131.79k stars 26.24k forks source link

FLAVA returns unpooled embeddings by mistake #26064

Closed morrisalp closed 10 months ago

morrisalp commented 1 year ago

System Info

transformers v4.33.0

Who can help?

@ArthurZucker @younesbelkada @amyeroberts

Information

[X] The official example scripts
[X] My own modified scripts

Tasks

[ ] An officially supported task in the examples folder (such as GLUE/SQuAD, ...)
[ ] My own task or dataset (give details below)

Reproduction

FLAVA models' get_text_features, get_image_features, and related functions return unpooled embeddings of shape (batch_size, n_tokens, hidden_size) rather than pooled (batch_size, hidden_size) as expected and stated in documentation. Note the bug in the source code HERE:

pooled_output = text_outputs[0]  # last_hidden_state

Actually, text_outputs has ordered keys last_hidden_state and pooler_output in that order, the former being unpooled and the latter pooled.

Expected behavior

Should returned pooled embeddings.
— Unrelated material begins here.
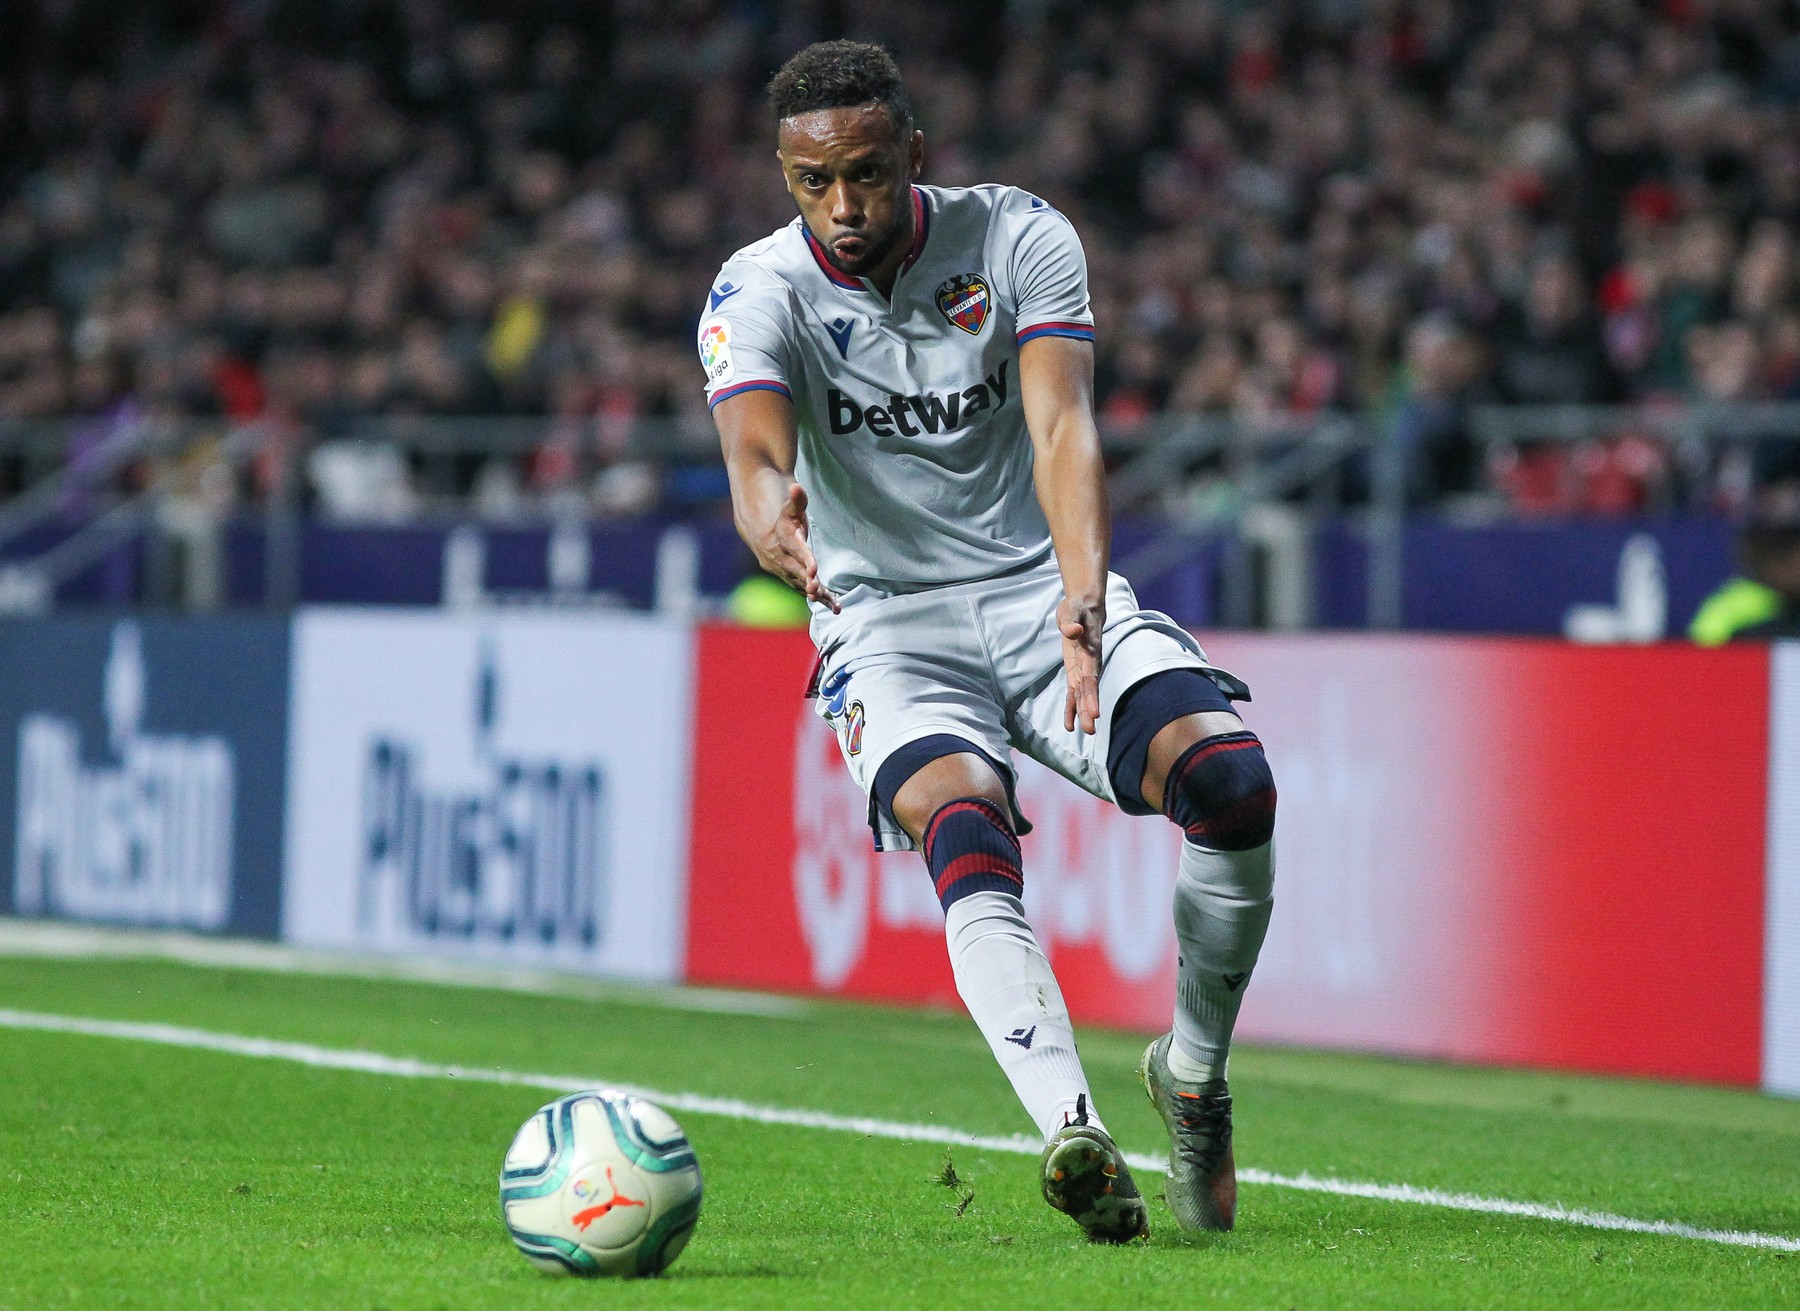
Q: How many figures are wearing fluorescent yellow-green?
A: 2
Presumably this also affects other model methods using this such as the contrastive loss calculation.

ArthurZucker commented 12 months ago

Hey! I don't really think this is a bug, as the comment mentions: pooled_output = text_outputs[0] # last_hidden_state maybe the name of the temporary variable pooled_outputs is wrong as it is using the last hidden states. The documentation for the pooled_output states the following:

pooler_output (torch.FloatTensor of shape (batch_size, hidden_size)): Last layer hidden-state of the first token of the sequence (classification token) after further processing through the layers used for the auxiliary pretraining task. E.g. for BERT-family of models, this returns the classification token after processing through a linear layer and a tanh activation function. The linear layer weights are trained from the next sentence prediction (classification) objective during pretraining.

when you want the text / image embeddings you want all the embedding not just the pooled one.

morrisalp commented 12 months ago

The documentation states e.g. for get_text_features:

Returns:
            text_features (`torch.FloatTensor` of shape `(batch_size, output_dim`):
(etc)

This is wrong since it returns a tensor of shape (batch_size, n_tokens, hidden_size)

when you want the text / image embeddings you want all the embedding not just the pooled one

Not for my specific use case... Additionally the CLIP API functions like get_text_features also return pooled embeddings.

LysandreJik commented 11 months ago

This issue has been automatically marked as stale because it has not had recent activity. If you think this still needs to be addressed please comment on this thread.

Please note that issues that do not follow the contributing guidelines are likely to be ignored.

github-actions[bot] commented 10 months ago

This issue has been automatically marked as stale because it has not had recent activity. If you think this still needs to be addressed please comment on this thread.

Please note that issues that do not follow the contributing guidelines are likely to be ignored.